- _Exercise details_
For the entries that appear below, write out the exact text and omit the pictures.

Item enumeration data:
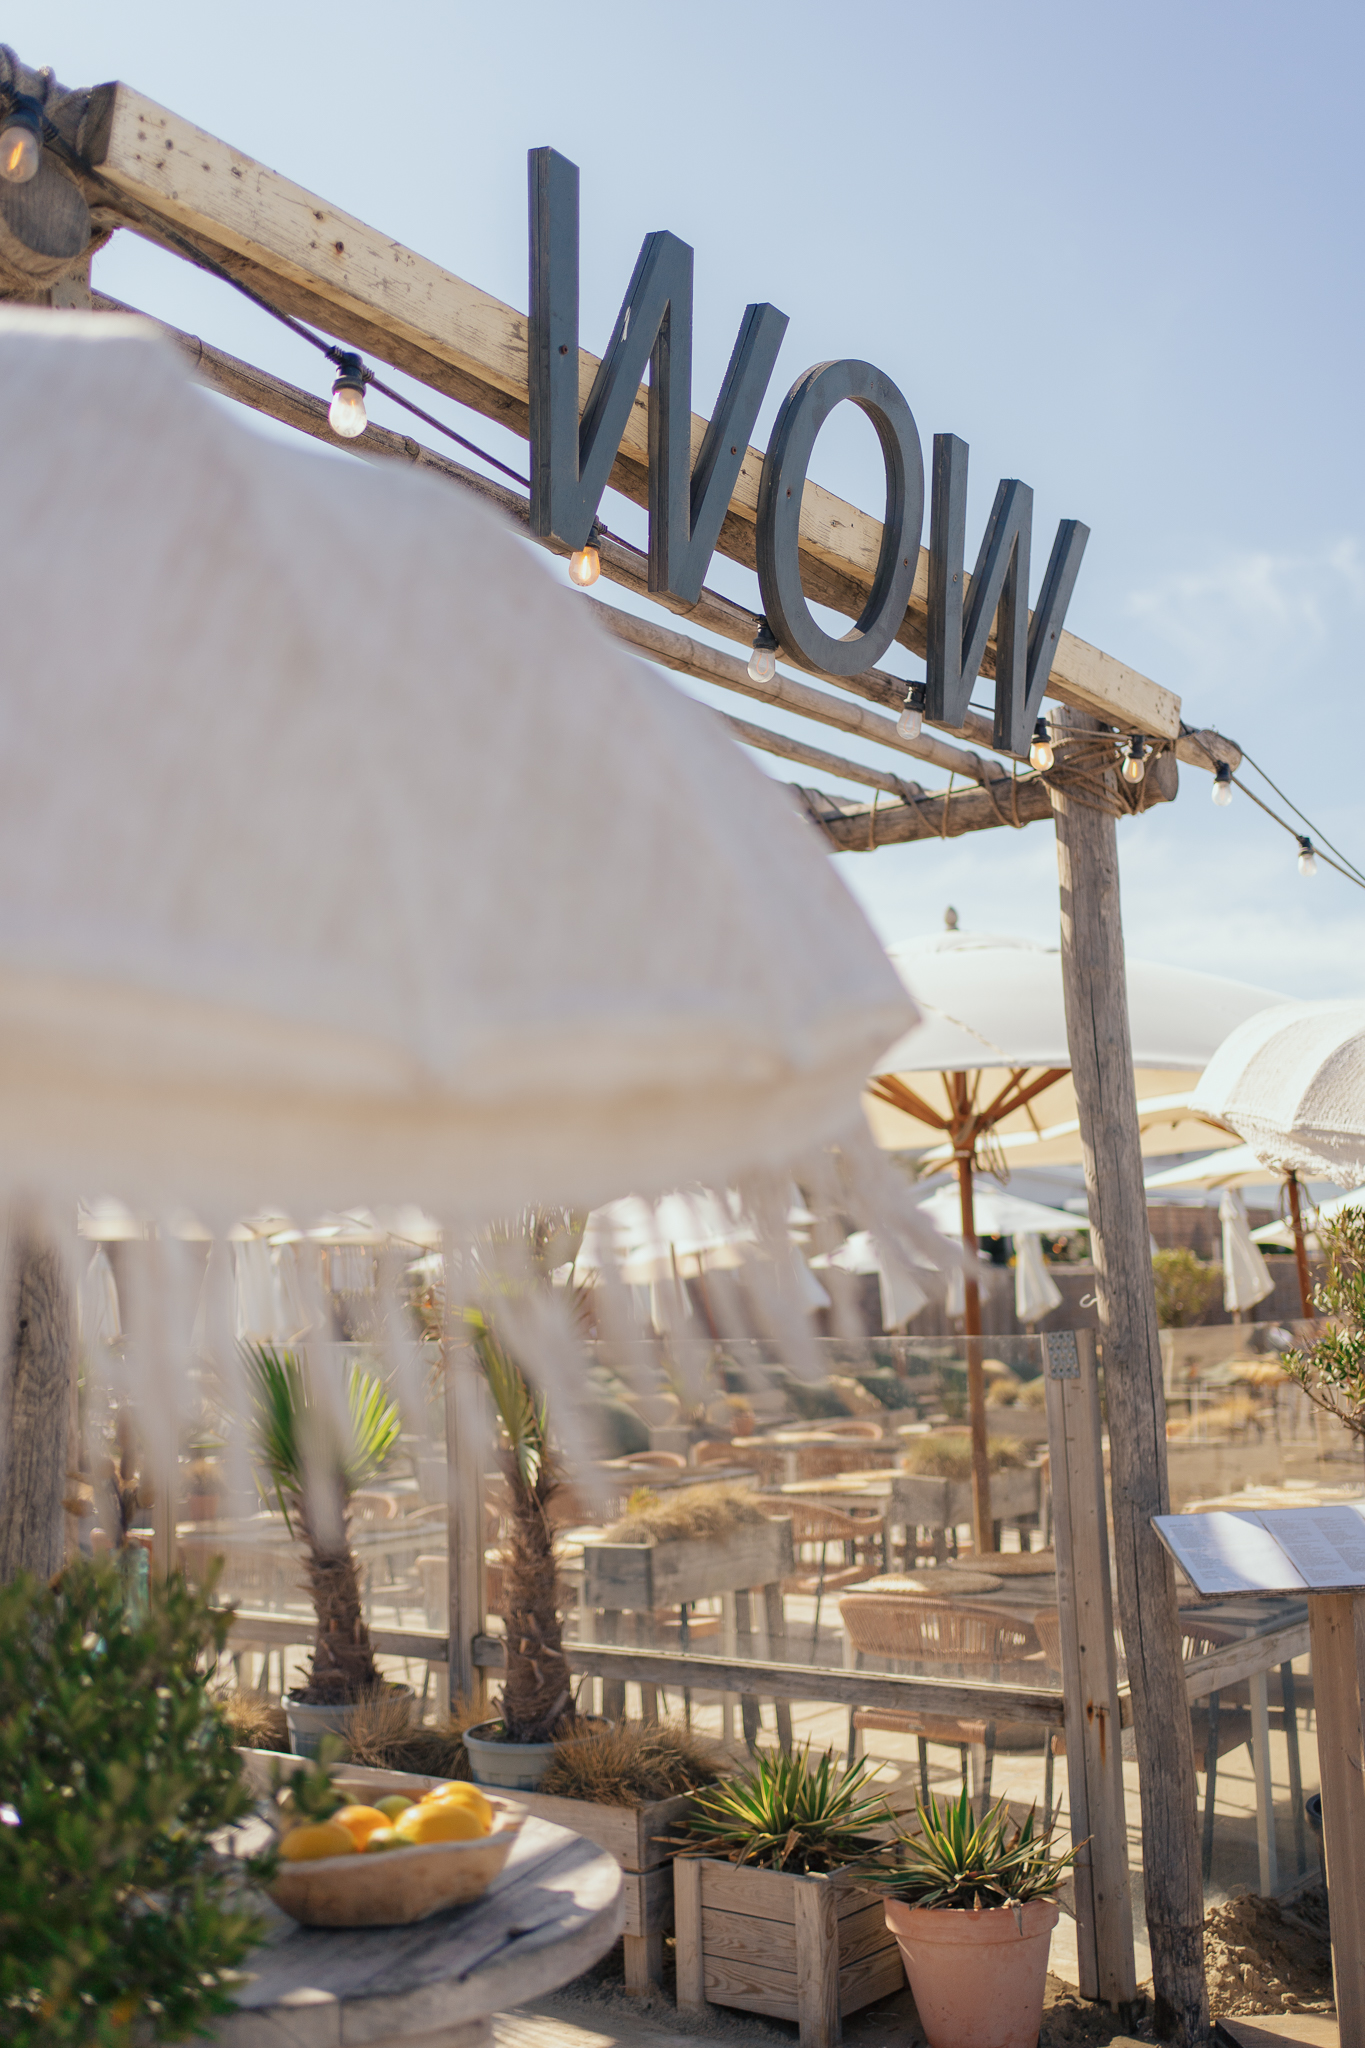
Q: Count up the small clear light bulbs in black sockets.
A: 9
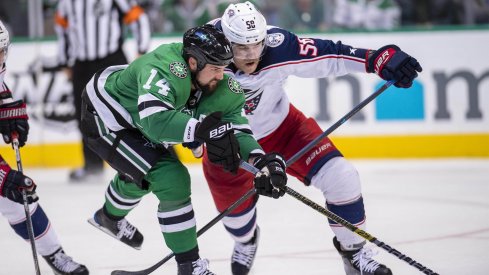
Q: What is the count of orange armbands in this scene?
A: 2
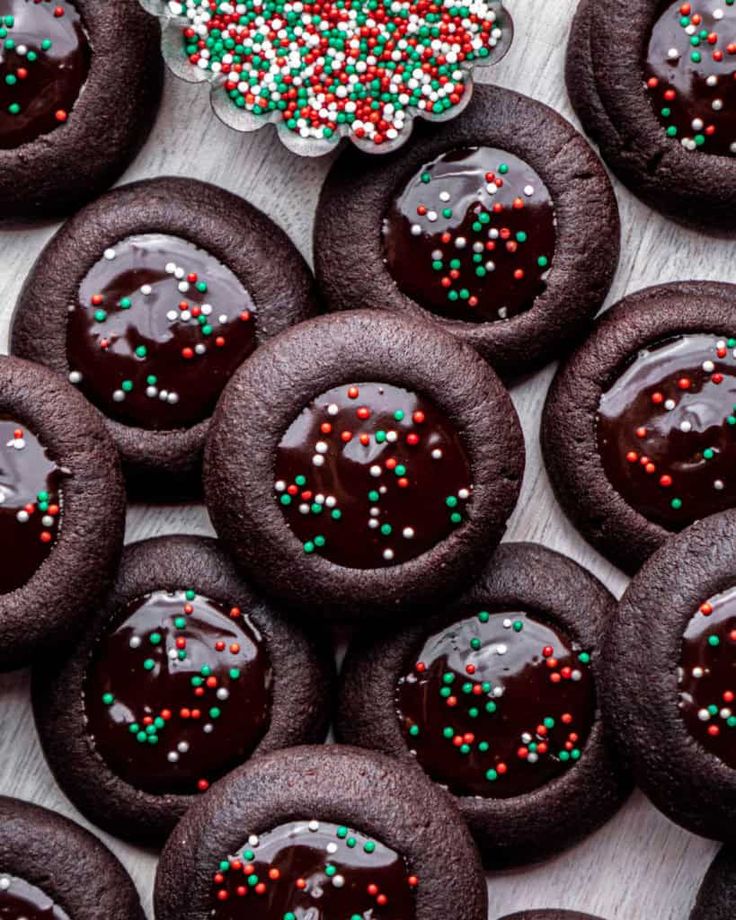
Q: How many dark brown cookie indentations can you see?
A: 12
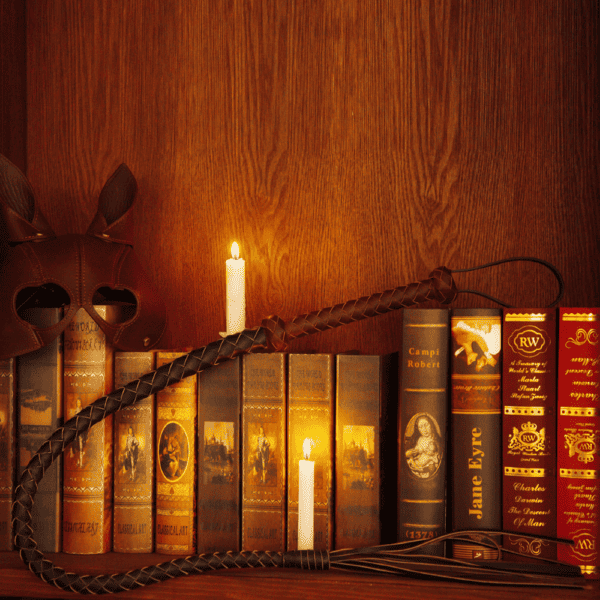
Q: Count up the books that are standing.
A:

- _Response to the task_
Q: Count up the small clear light bulbs in black sockets.
A: 9
Q: What is the count of orange armbands in this scene?
A: 2
Q: How many dark brown cookie indentations can you see?
A: 12
Q: Count up the books that are standing.
A:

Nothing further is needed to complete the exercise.